Feeding dataset into strawberry field

I am trying implement a binary classifier with strawberryfield following the link https://strawberryfields.ai/photonics/demos/run_state_learner.html
My query is how can I feed my dataset features into this model. I am having a dataset containing 2D features. please suggest.


Hi @Satanik_Mitra!

Right, this demo focuses on training for state preparation and is more of an optimization task than an ML task, which has input data and a prediction.

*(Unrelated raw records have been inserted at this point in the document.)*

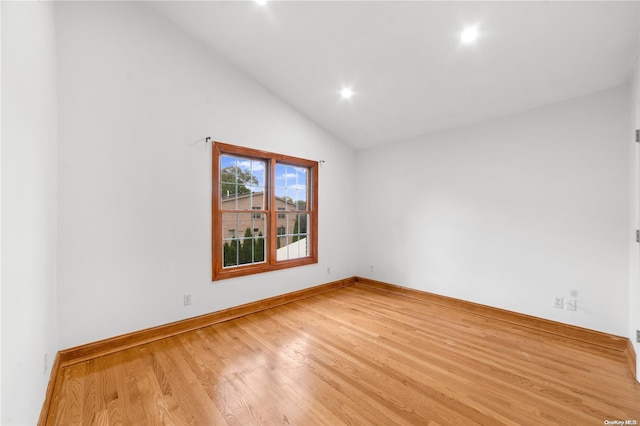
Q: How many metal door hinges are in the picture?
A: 3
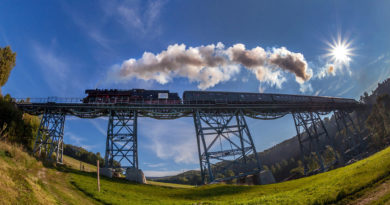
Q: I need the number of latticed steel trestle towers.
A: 5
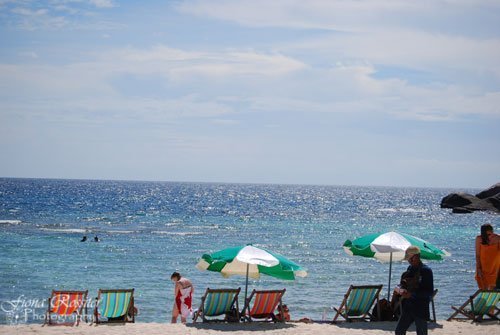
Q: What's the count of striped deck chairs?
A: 6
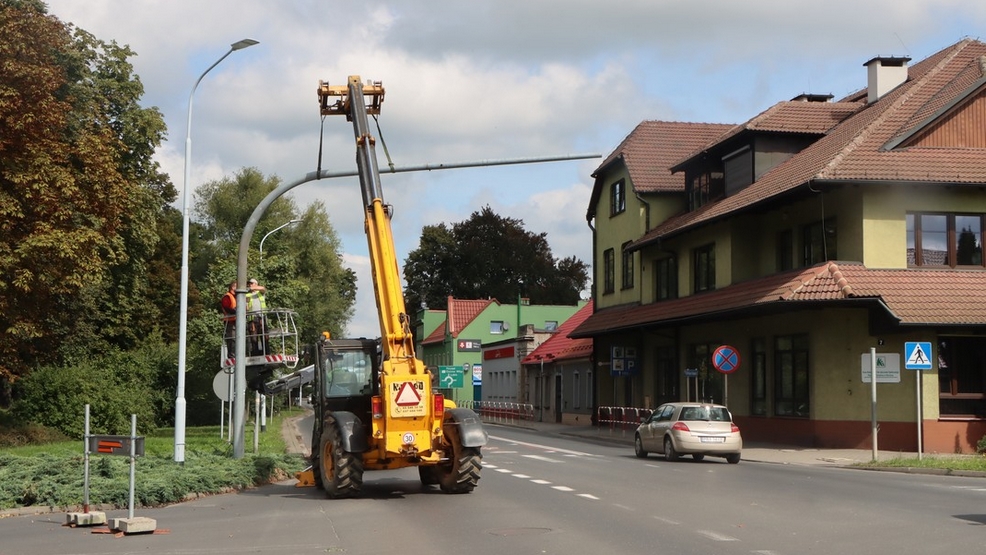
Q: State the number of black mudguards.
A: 2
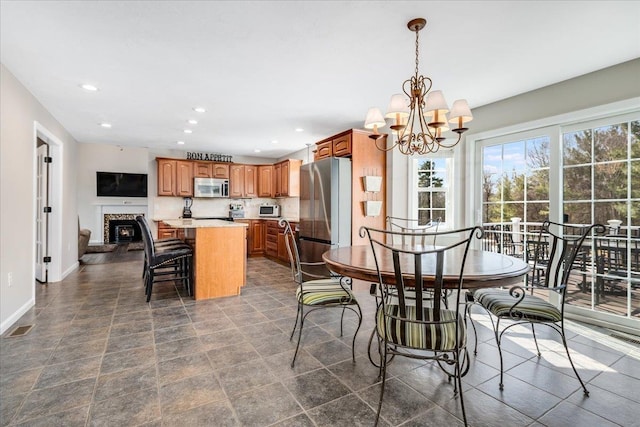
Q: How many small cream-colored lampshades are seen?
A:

However, it’s certainly possible to do binary classification in Strawberry Fields. One way to encode d-dimensional input data into d modes is to have a single gate act on each mode with a parameter set by one dimension of the input data. For example, you could encode 4-dimensional data (x0, x1, x2, x3) into 4 modes by placing a Dgate on each mode. The Dgate on the first mode would encode x0, and so forth.

The best tutorial to follow is this one. That tutorial also has a section specific to batching. You can also check out an implementation of binary classification for fraud detection in our repo here, however note that the code there uses an older version of Strawberry Fields.

Finally, the above is focused on using Strawberry Fields. You can also check out the PennyLane-Strawberry Fields plugin which allows you to harness PennyLane for photonic systems. A relevant tutorial to check out would be function fitting.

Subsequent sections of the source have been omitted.